Вот тут на него обратили внимание по-настоящему. Некоторое воззрились на него просто удивленно, другие – так, словно он публично испортил воздух. Хотя, судя по содержимому банки, публично портили воздух как раз они. Среди лиц, обернувшихся к нему, Фридрих обратил внимание на одно. Девушка, прежде сидевшая к нему спиной, оказалась одним из немногих счастливых исключений из общей закономерности: лицо ее было вполне миловидным (очки в изящной оправе ничуть его не портили), а одежда не выглядела подобранной в контейнере "Сэконд хэнд", куда сердобольные американские домохозяйки складывают нестиранные обноски для бродяг. Но главное было не это, а то, что это лицо он недавно где-то видел. В свое время у Фридриха была отвратительная память на лица – свойство, для летчика безразличное, но крайне неудобное для разведчика, так что ему пришлось специально тренировать эту способность. И вот теперь, пусть с секундным опозданием, но ответ все же всплыл: контролер в троллейбусе. Марта, фолька. Его тогда еще удивило несоответствие дорогой оправы очков и ее слов о необходимости подрабатывать. Кажется, картина проясняется. Девочка из преуспевающей семьи увлеклась идеями диссидентов, поссорилась с родными... Черт, эта встреча совсем некстати. Перед поездкой сюда Фридрих думал, как представиться местной публике. Пытаться сойти за русского было слишком рискованно; в конце концов, и таксист, и контролер сразу же распознали в нем чужака. С другой стороны, дойч из Райха, не являющийся при этом членом СЛС (разоблачить симуляцию обратного было бы слишком легко), но проявляющий интерес к российскому демдвижению, да еще хорошо знающий русский, едва ли внушит господам либералам особое доверие. Так что Франциске была сообщена легенда, что он фольк, и, возможно, она даже успела её озвучить... И вот теперь эта встреча с Мартой, знающей, что он берлинец! Впрочем, она не обязана его узнать. Мало ли лиц видит за день троллейбусный контролер... Он поспешно отвел глаза от девушки, не желая привлекать ее внимание, но, кажется, было поздно. По ее лицу было видно, что она тоже пытается понять, где его видела. Затем она улыбнулась. Вспомнила.
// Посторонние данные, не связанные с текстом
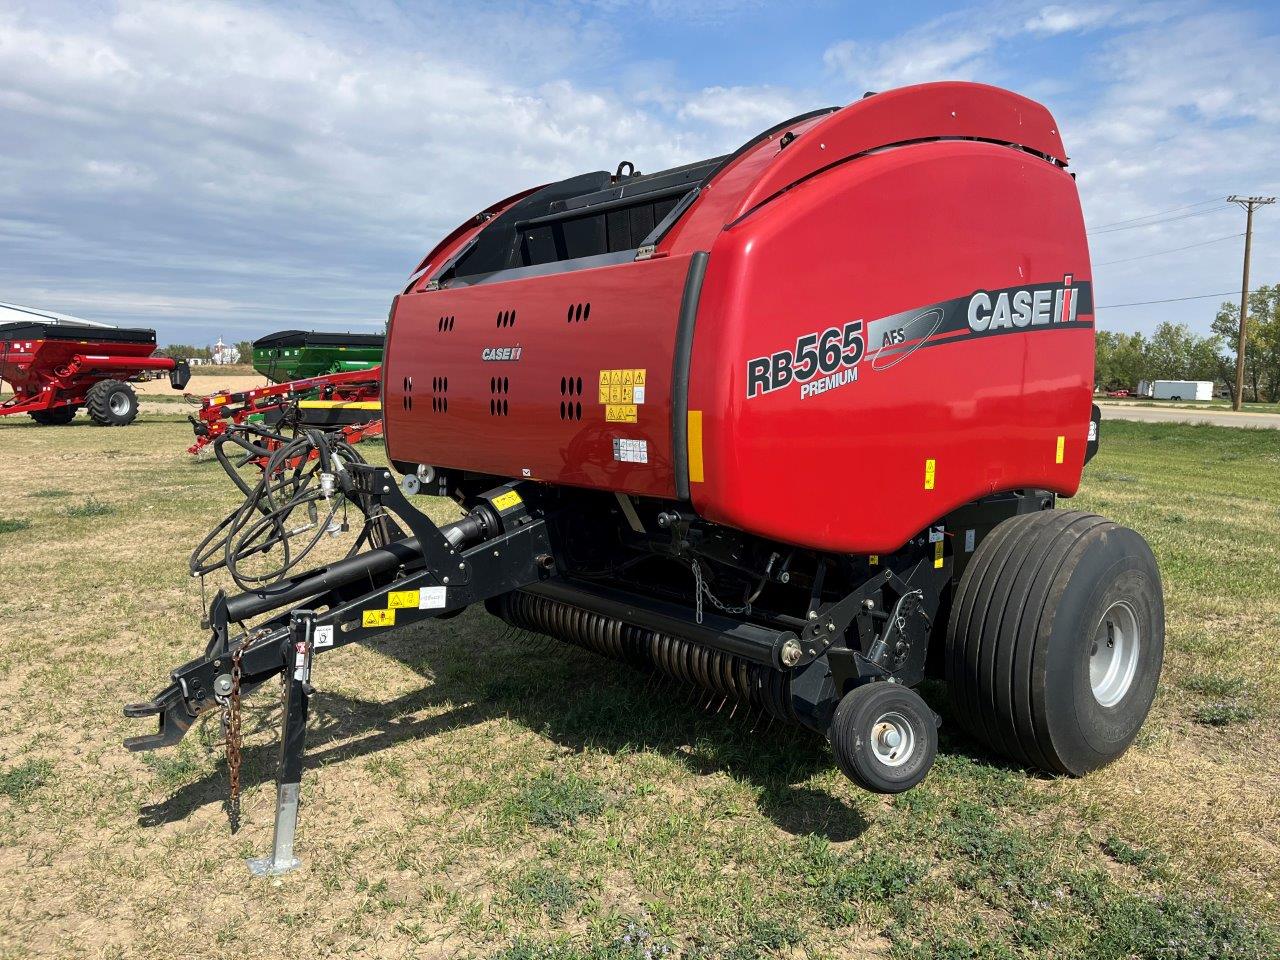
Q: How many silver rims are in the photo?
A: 3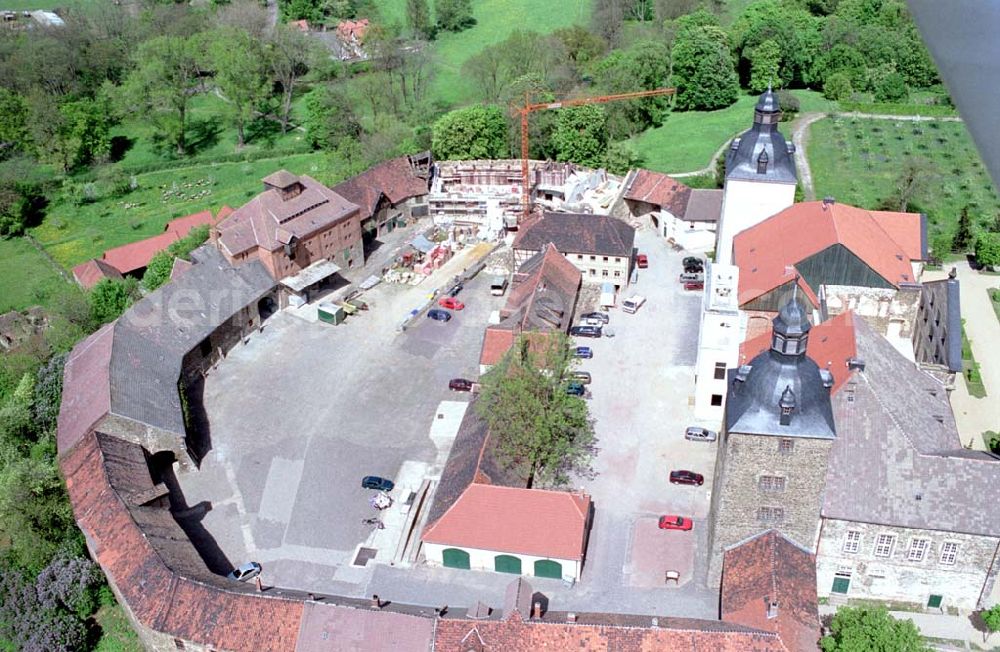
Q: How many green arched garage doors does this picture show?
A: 3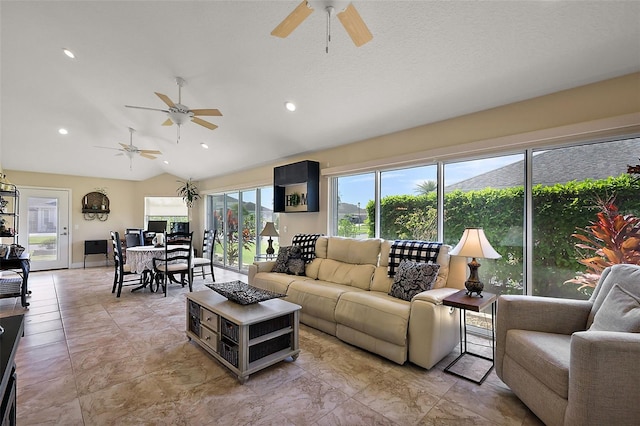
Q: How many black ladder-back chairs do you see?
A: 3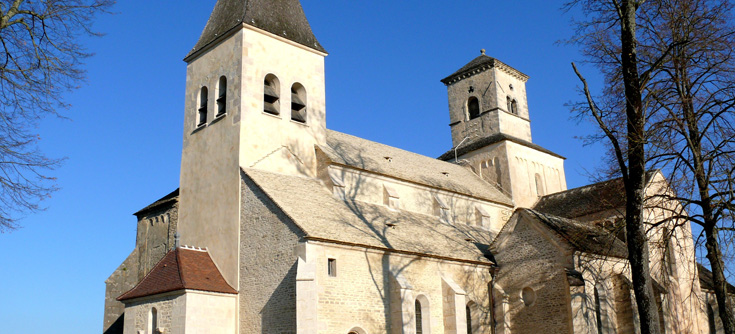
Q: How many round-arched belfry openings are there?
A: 7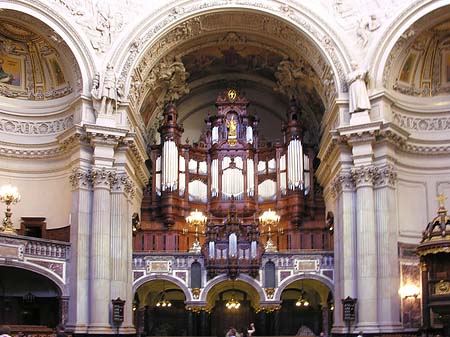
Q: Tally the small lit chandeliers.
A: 3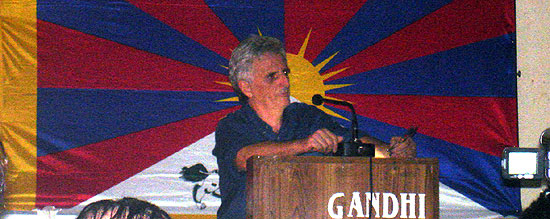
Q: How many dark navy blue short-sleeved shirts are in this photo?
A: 1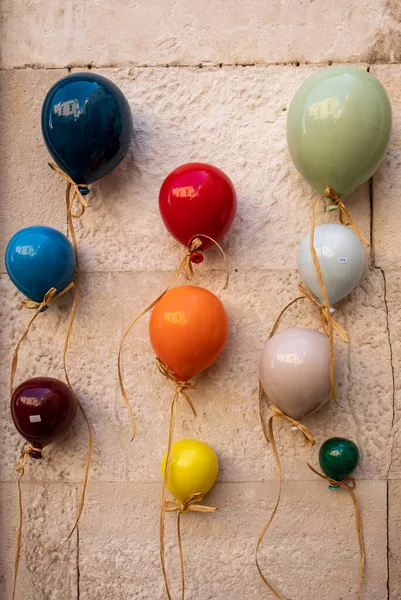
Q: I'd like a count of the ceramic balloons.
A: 10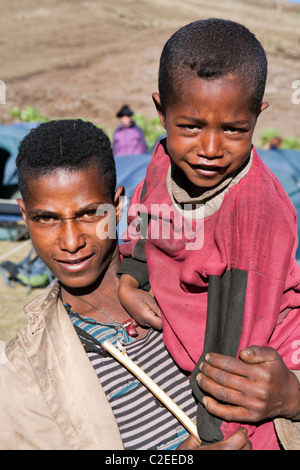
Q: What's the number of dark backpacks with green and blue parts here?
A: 1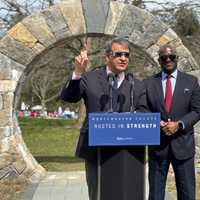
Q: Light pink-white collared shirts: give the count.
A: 1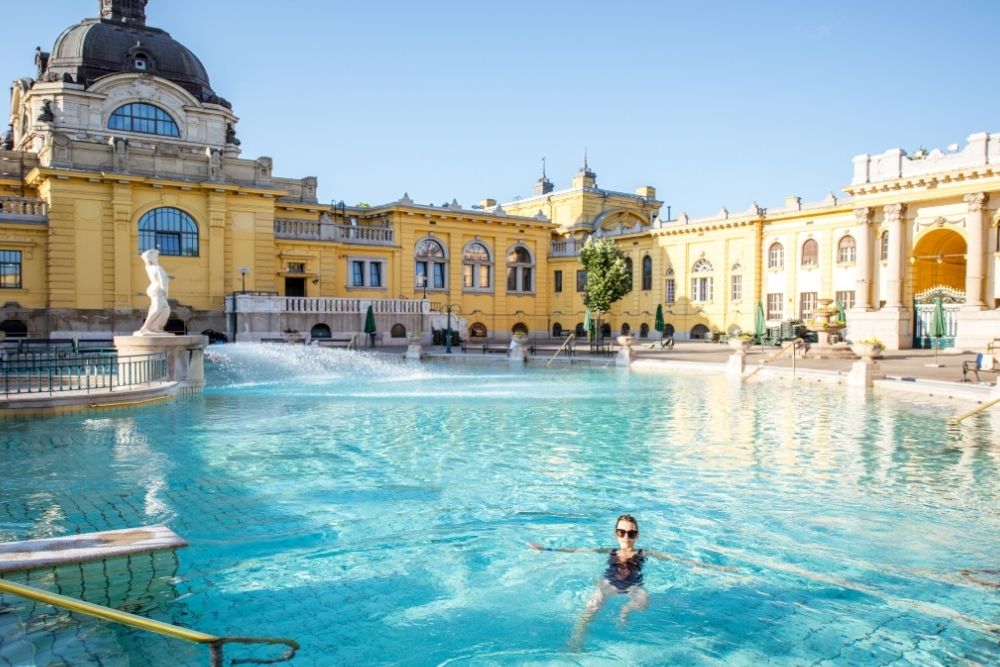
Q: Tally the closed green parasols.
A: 6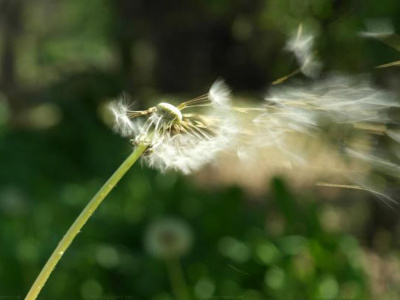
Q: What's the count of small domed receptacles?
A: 1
– Вообще-то мы равно уважаем права некурящих и курящих, – заметил один из заросших.

– О каких правах вы говорите? – контратаковал Фридрих. – О праве на жизнь и охрану здоровья? Я тоже согласен, чтобы это право предоставлялось и тем, и другим. А поскольку курение нарушает это право... Или вы хотите сказать, что чистый воздух столь же неприятен и вреден курильщику, что и табачная вонь – некурящему?

– Этот господин из Берлина, – произнесла Марта извиняющимся тоном, словно пытаясь загладить неловкость. Хотя, по убеждению Власова, в неловком положении оказался отнюдь не он.
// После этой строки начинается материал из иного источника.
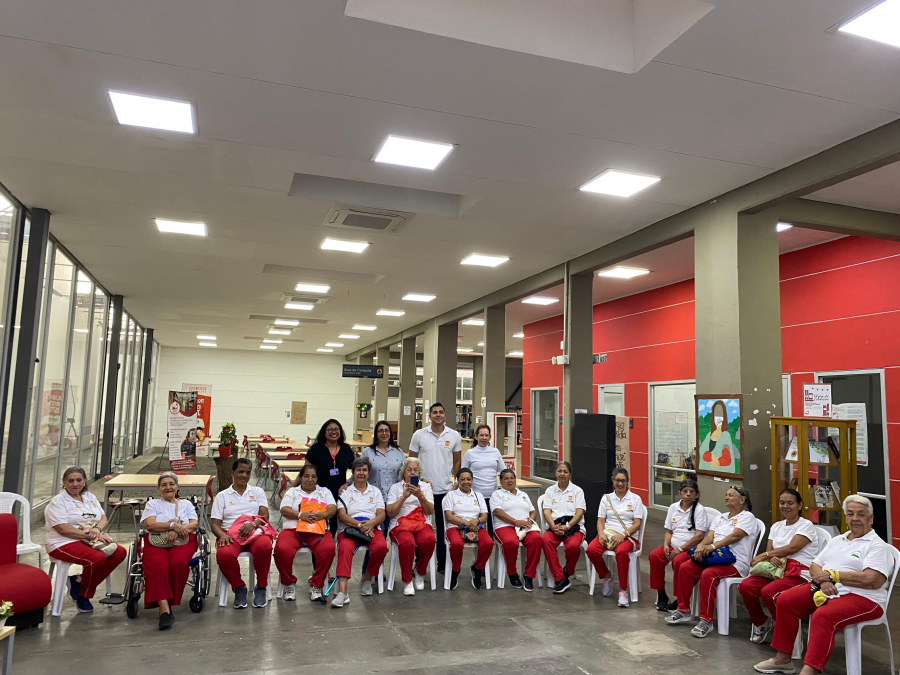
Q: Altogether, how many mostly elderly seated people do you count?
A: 14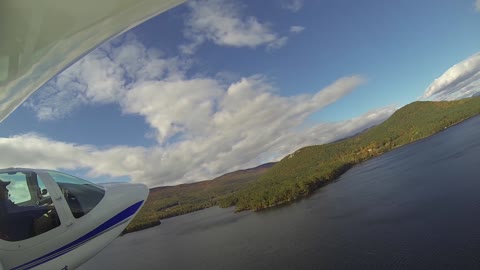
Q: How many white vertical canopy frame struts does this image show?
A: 1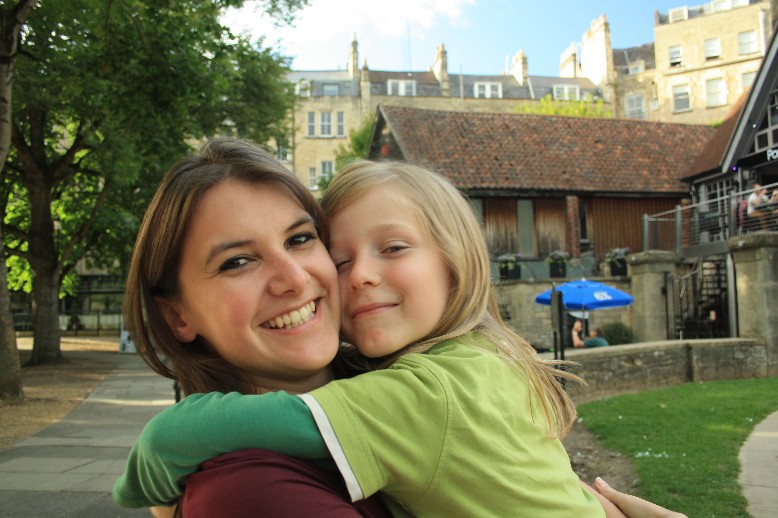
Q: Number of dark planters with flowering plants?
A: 3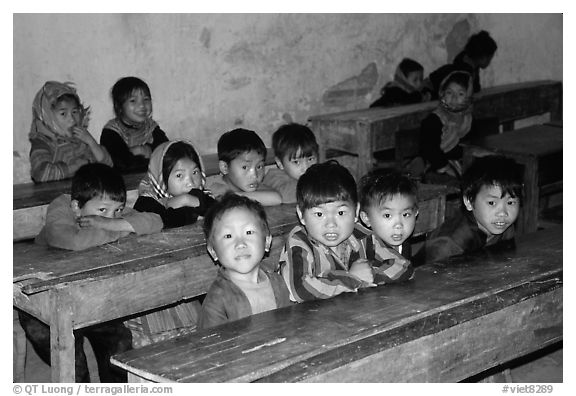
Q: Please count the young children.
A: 13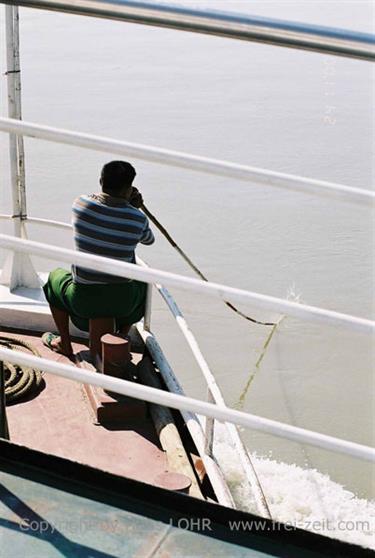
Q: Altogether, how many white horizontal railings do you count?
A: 3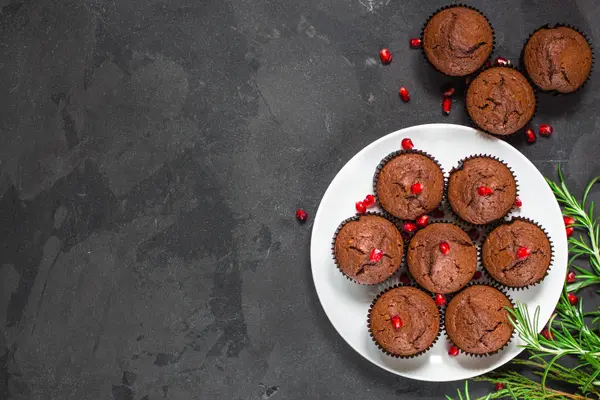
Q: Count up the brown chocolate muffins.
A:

– Ладно, я уберу пепельницу, – сказала Ирина, все еще стоявшая возле стола. – Тем более что она все равно не нужна. Здесь никто не курит в присутствии других людей, – добавила она демонстративно, и Фридрих понял, что нужно возмутиться, пока его окончательно не записали во враги:

– Если бы я был стукачом, – пришла пора и ему козырнуть знанием русского жаргона, – неужели вы думаете, что я стал бы так примитивно... – горячо начал он, но плешивый нетерпеливо кивнул:

– Ладно, ладно. Не будем ссориться. Так вы в самом деле прибыли оттуда?
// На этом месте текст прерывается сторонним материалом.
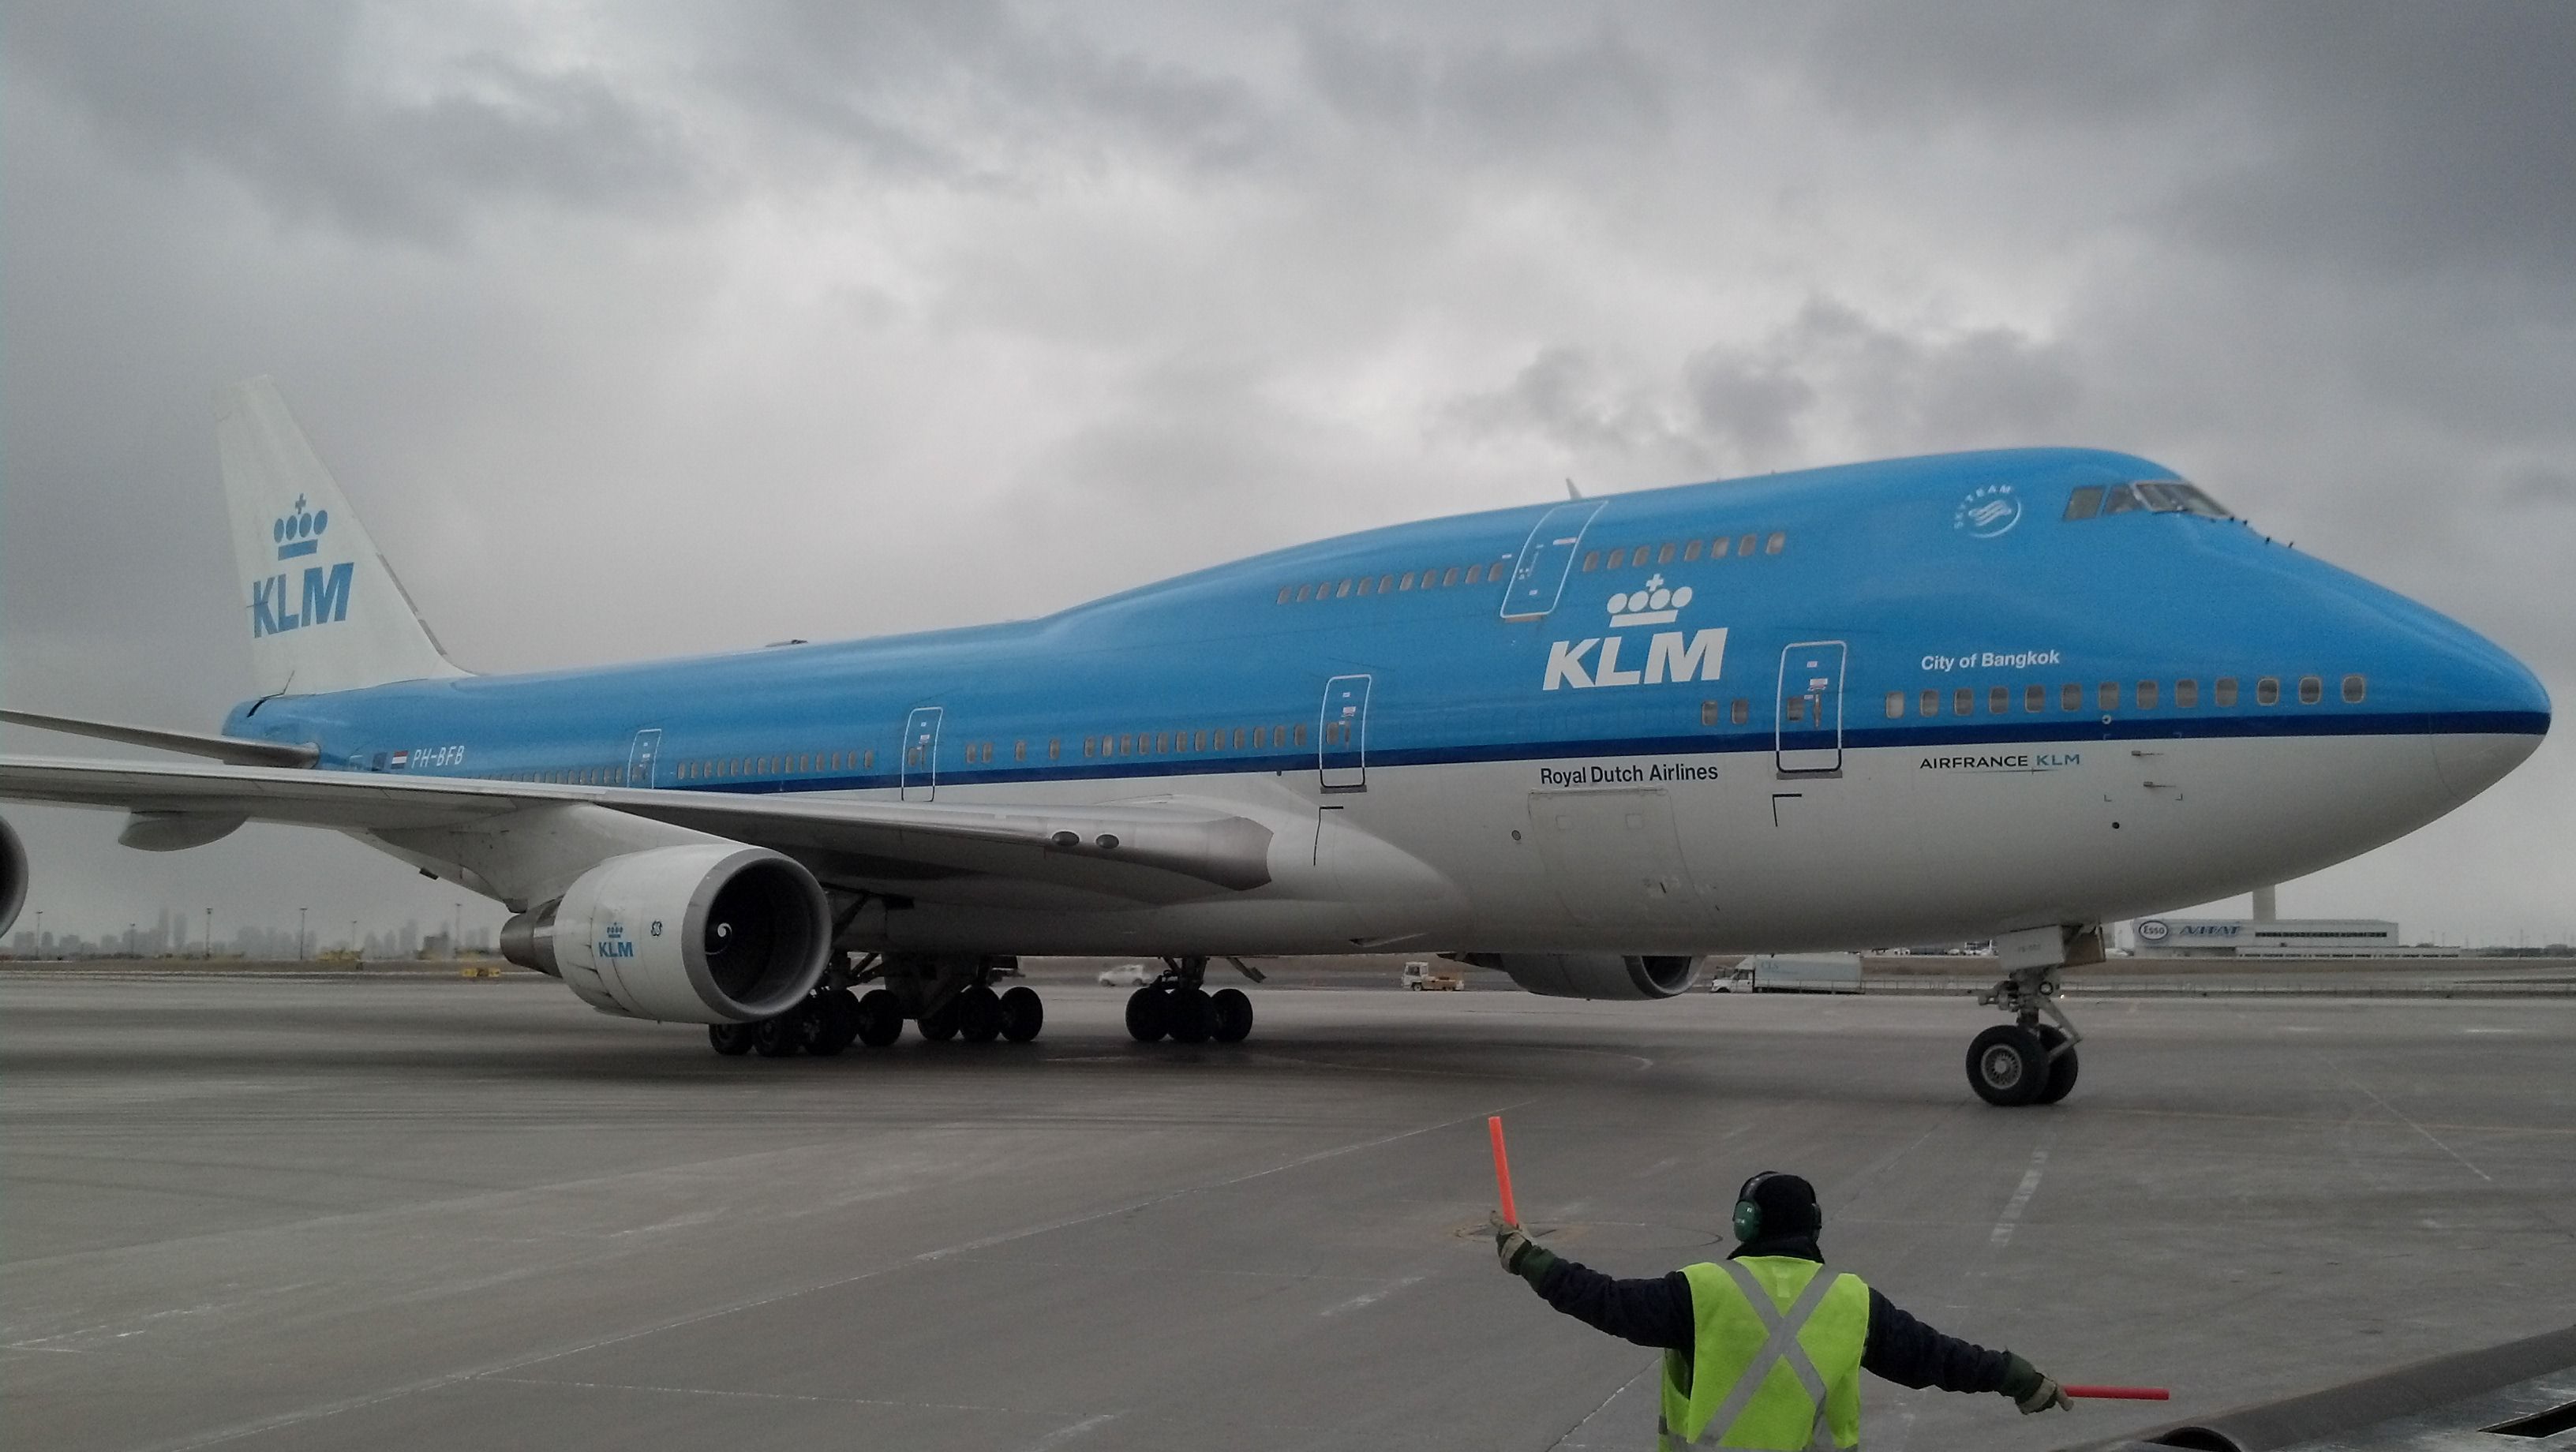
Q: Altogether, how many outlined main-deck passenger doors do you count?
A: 4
– Да, – кивнул Фридрих, на ходу перестраивая свою легенду. – Родители увезли меня туда в раннем детстве. У меня даже имя дойчское: Фридрих. Недавно я вернулся в Россию. Не могу пока сказать с уверенностью, что навсегда – это зависит... (он сделал паузу) от разных обстоятельств. Но, вероятно, надолго. Скажу честно: я не могу назвать себя вашим единомышленником. Но у меня есть свой собственный ум, и я хочу разобраться в некоторых вещах. Без розовых очков официальной пропаганды.